▶ [Exercise brief]: Nothing but the lines from the one with "Q: How many" through the end of the data should be set down, each exactly as written, and no picture should be included.

▶ [Records from a data source]:
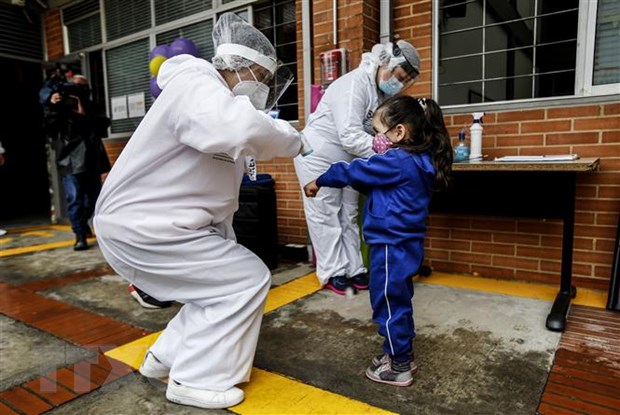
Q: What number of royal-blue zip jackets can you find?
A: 1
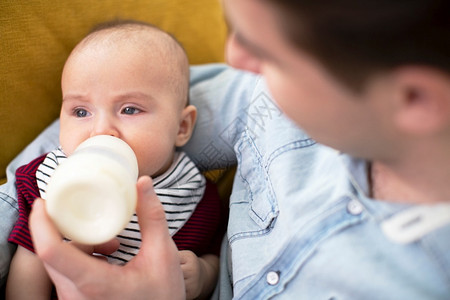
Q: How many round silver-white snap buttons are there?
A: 2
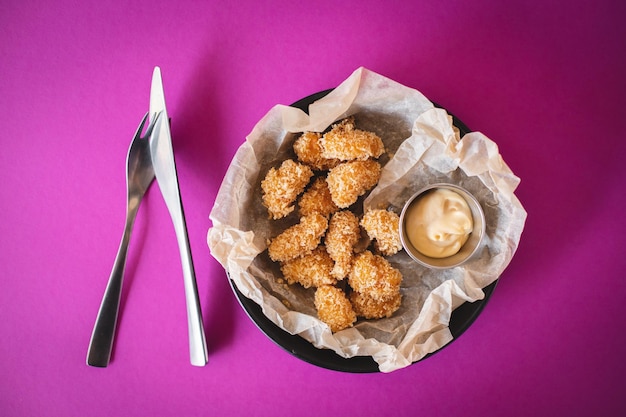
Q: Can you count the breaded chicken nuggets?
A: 12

▶ [Completed exercise]:
Q: How many round silver-white snap buttons are there?
A: 2
Q: Can you count the breaded chicken nuggets?
A: 12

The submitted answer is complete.